Размышления Иды - страница 32
Мы её услышали уже на улице.
Вернулись мы в барак только вечером и стали читать письмо дяди Ефима по второму разу, – первый раз прочли маминой бригаде, которая слушала нас в полной тишине, при этом даже бригадирша не возмутилась, что прекратили колотить молотками и возить на тачках ледяную крошку в чаны. Как оказалось потом, наша семья была первой, которую отыскали на «земле», как называли у нас всю земную твердь, что была не на острове.
Дядя написал коротко: велел нам не тянуть со сборами в дорогу и ехать к нему в Клин как можно скорее.
Он сообщил, что осенью сорок первого года его с семьей эвакуировали в Свердловск, через год призвали старшего сына Владимира, который в октябре сорок четвёртого пал смертью храбрых в Польше, а так все живы-здоровы и работают. «О чём же рассказать ещё – всего сразу и не расскажешь… – написал он в конце и подытожил: – Вот приедешь, Роза, и всё сама узнаешь».
Да, скорый на подъём наш дядя.
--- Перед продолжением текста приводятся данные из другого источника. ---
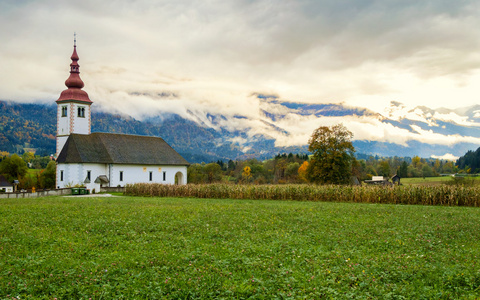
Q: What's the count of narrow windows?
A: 5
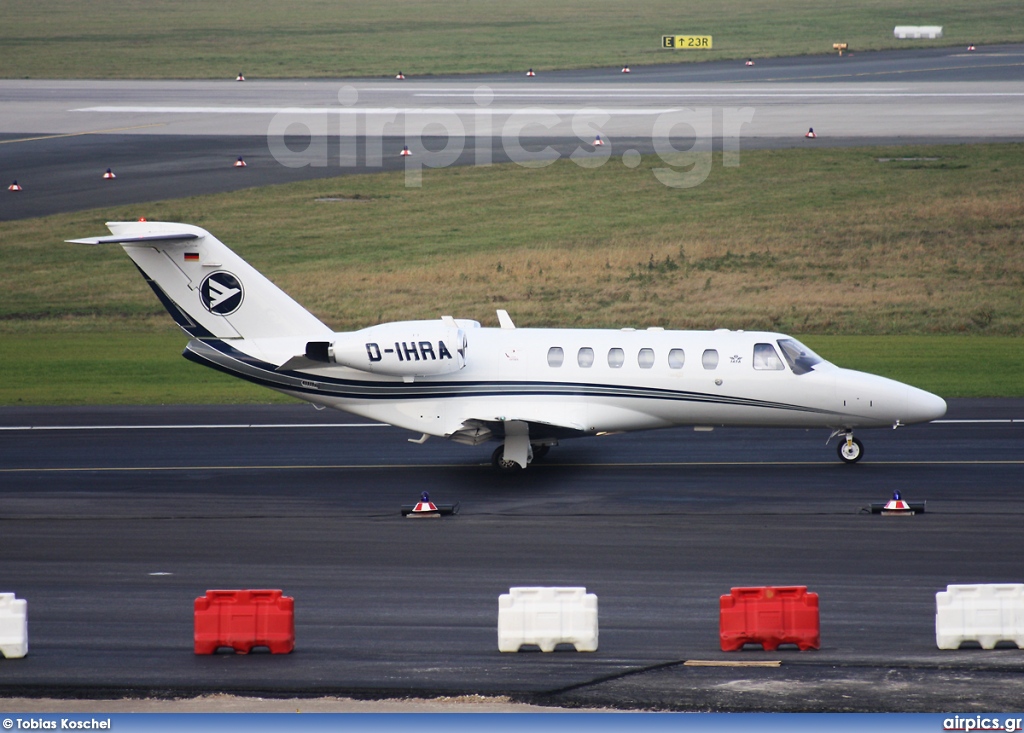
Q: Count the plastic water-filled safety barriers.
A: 5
Он считает, видимо, что нет ничего на свете такого, что могло бы задержать человека на месте. Выехать с острова сразу нечего было и думать. Нужно было получить разрешение комендатуры, а потом ждать санного поезда, который раз в месяц отправлялся на большую землю. Полтора месяца мы ещё пробыли на Ольхоне, и только в конце февраля с грузом солёного омуля уехали в Иркутск.
Прошло всего-то пять лет, из них три с половиной пришедшихся на войну, и вот я опять очутилась в бело-голубом звенящем морозном тумане, окутавшем городские дома и ледяной росписью полёгшем на окна.
Неделю мы жили на вокзале в ожидании поезда до Красноярска. По вокзалу ходили обглоданные кочевой жизнью типы с хмурыми лицами, шныряли между узлами и баулами, охраняемыми бабами и ребятишками, и иногда в разных закутках этого человечьего муравейника раздавались перемежаемые оглушительными воплями крики, примерно такие: «Ой, люди, украли! Украли всё, ироды!»
Иногда урок удавалось ловить, и кончалось всё по-разному: одних избивали в кровь, и они, ползая по захарканному полу и выплевывая выбитые зубы, затем кое-как по-обезьяньи приподнимались, выкатывались за дверь и забивались в разные вокзальные закоулки, чтобы отдышаться, а иные, кто сразу после битья вставал на ноги, бежали в свои норы, грозясь навестить фраеров попозже, чтобы поставить их на ножи; некоторые ускользали из общей свалки и оставались невредимыми, и тогда толпа, матерясь и костеря бездеятельную милицию, расползалась по своим семействам и тревожно затихала на время.
Но были и смертные случаи, один из которых мне запомнился. Поймали молодого урку почти в середине зала и принялись в злобном молчании забивать его кто чем: бабы разрывали ногтями лицо и одежду, а мужики с размаху били сапогами – или вместе, или по очереди, не обращая внимания на то, что урка уже даже мычать не мог. Мёртвое тело продолжали молотить до тех пор, пока подоспевший наряд не выстрелил в потолок и матом не разогнал толпу. На полу в луже крови остался лежать труп без лица и с лопнувшим животом, из которого вылезли кишки.
Урки и после этого случая наведывались на вокзал, надеясь на удачу и собственную прыть, закалённую лихой жизнью, – они видели сотни смертей и не боялись ни чёрта, ни милиции, ни голодной толпы. Шептались, что с ленских приисков их убежало немало и что спасались они от лагерных сук каких-то.
Мы и большая белорусская семья решили держаться вместе: дети сели в середину на родительское добро, а взрослые расселись по кругу. Так было легче ходить за кипятком и отоваривать карточки. Хлеб нам удалось получить только один раз, и мама призадумалась: что же такое происходит?